#### Records provided
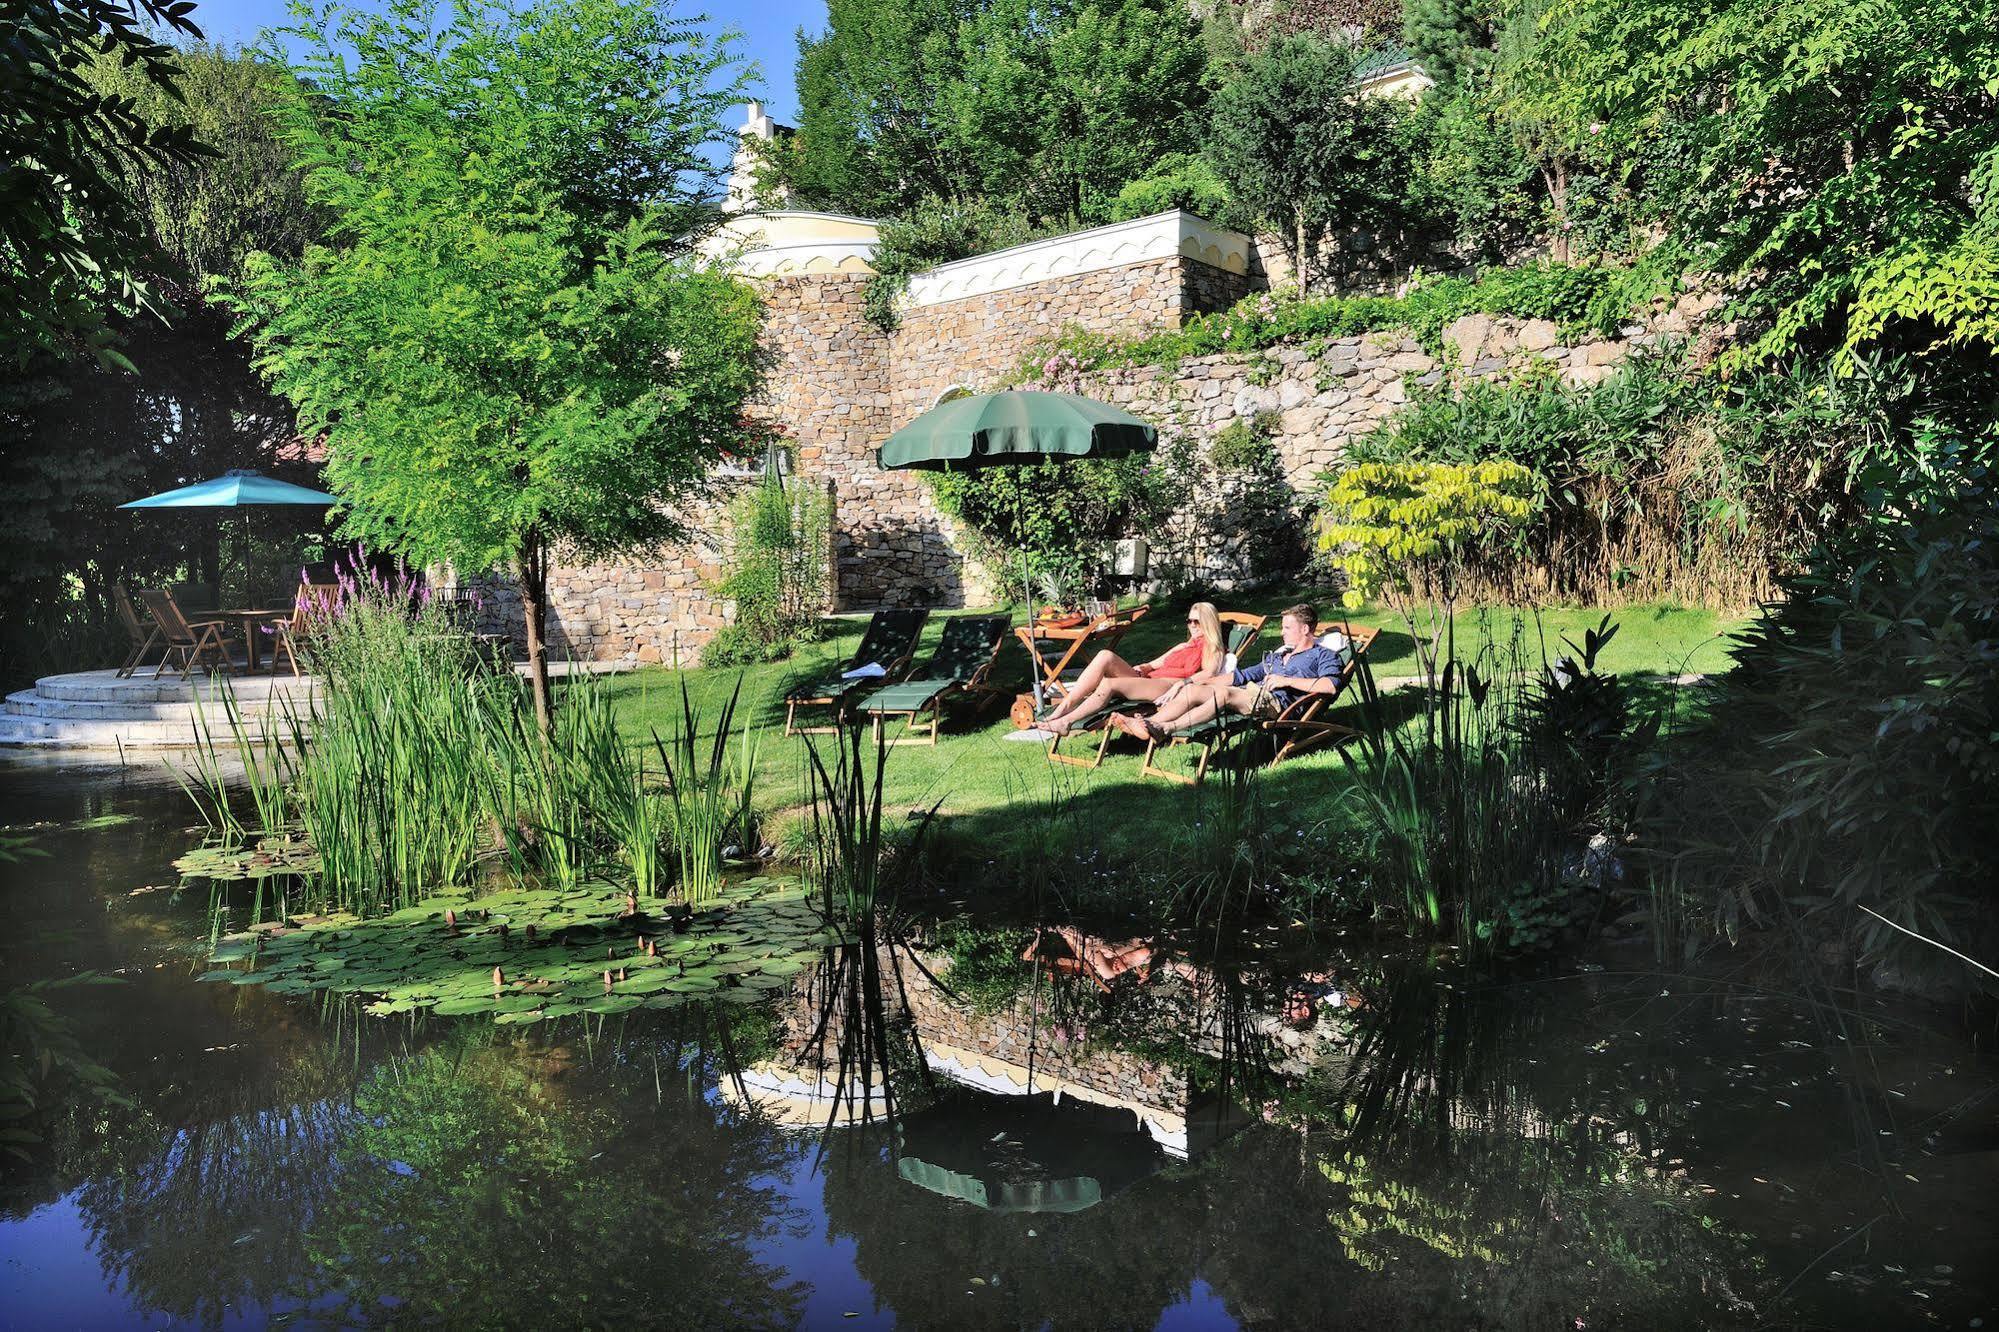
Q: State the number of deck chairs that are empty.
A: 2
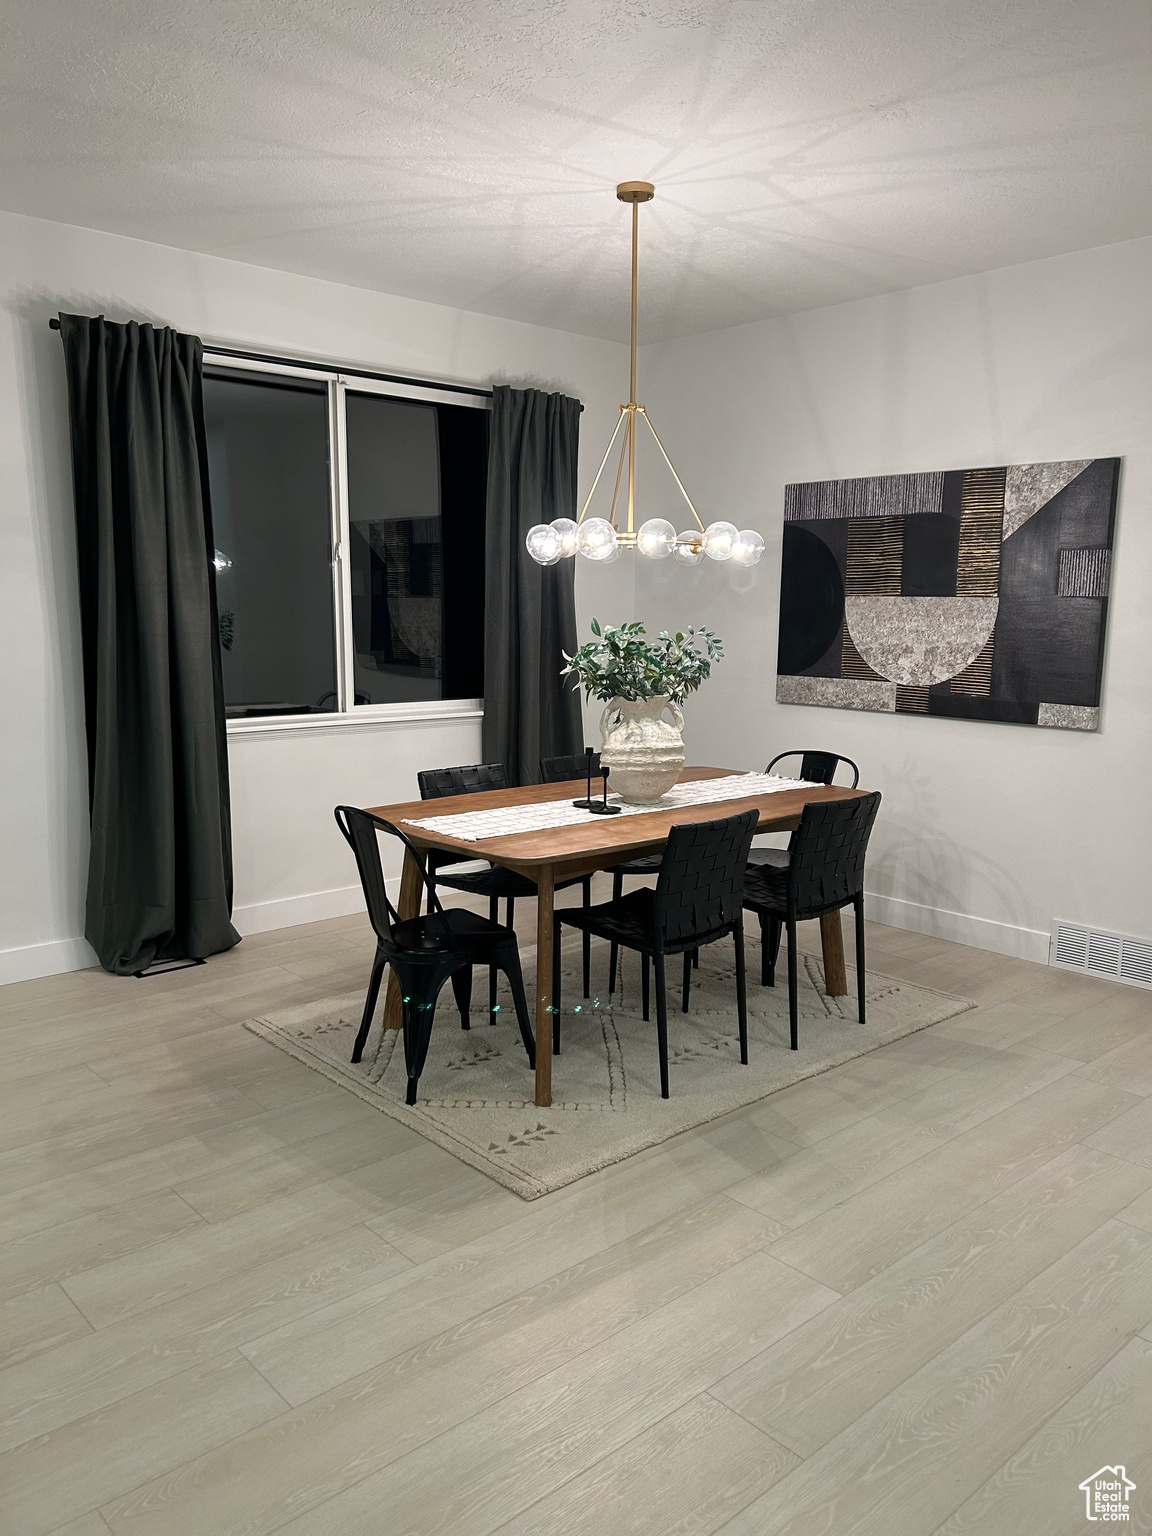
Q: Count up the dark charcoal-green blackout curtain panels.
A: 2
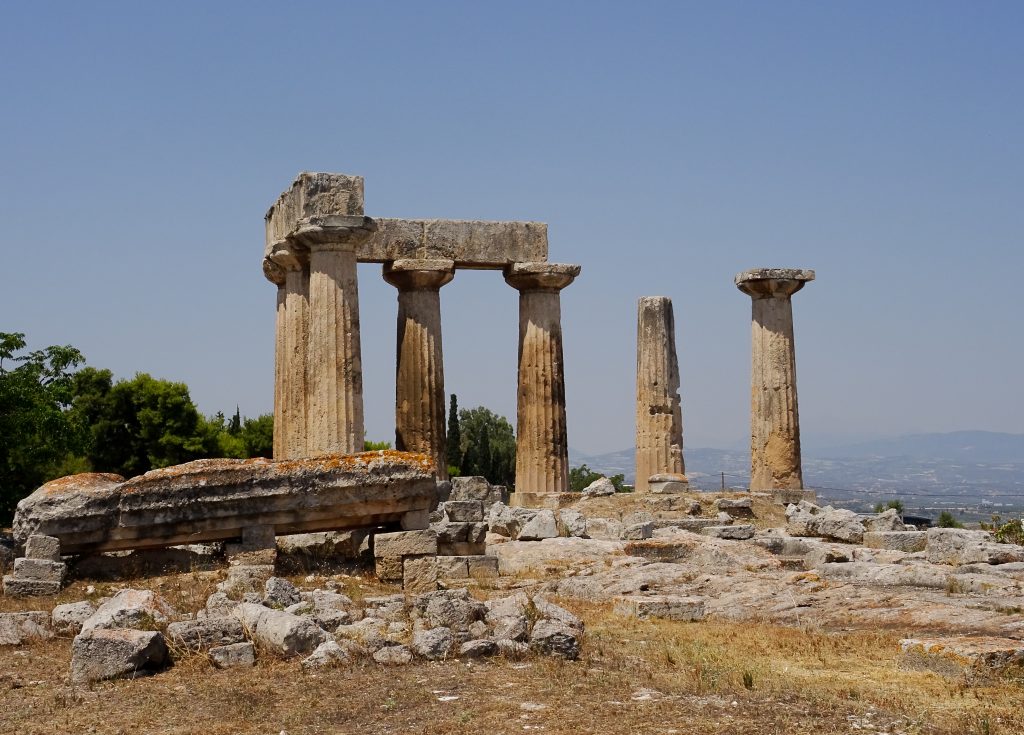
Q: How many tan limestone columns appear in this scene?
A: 7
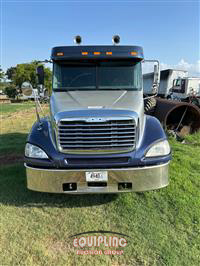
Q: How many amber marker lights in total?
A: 5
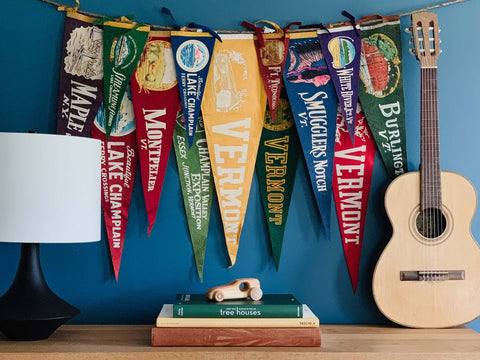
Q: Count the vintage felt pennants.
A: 13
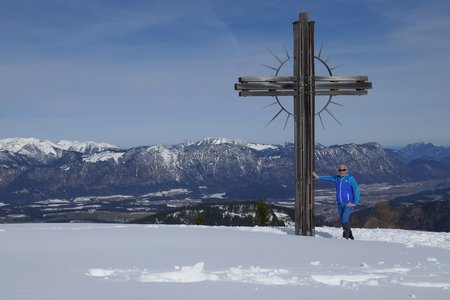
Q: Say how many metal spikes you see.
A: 12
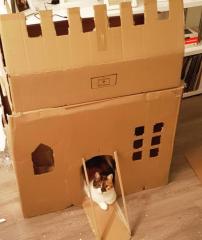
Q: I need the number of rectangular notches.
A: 6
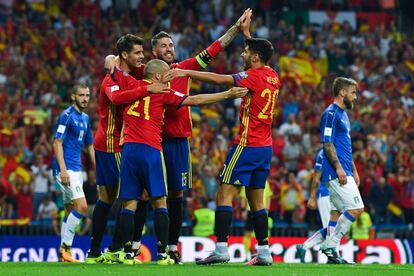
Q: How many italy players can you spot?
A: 3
########
Task description
Starting with the line that holds "Q: Count up", print each line through the last one of the data exactly as written, but do not include the pictures.

Answer to this problem
Q: Count up the dark charcoal-green blackout curtain panels.
A: 2
Q: How many tan limestone columns appear in this scene?
A: 7
Q: How many amber marker lights in total?
A: 5
Q: Count the vintage felt pennants.
A: 13
Q: Say how many metal spikes you see.
A: 12
Q: I need the number of rectangular notches.
A: 6
Q: How many italy players can you spot?
A: 3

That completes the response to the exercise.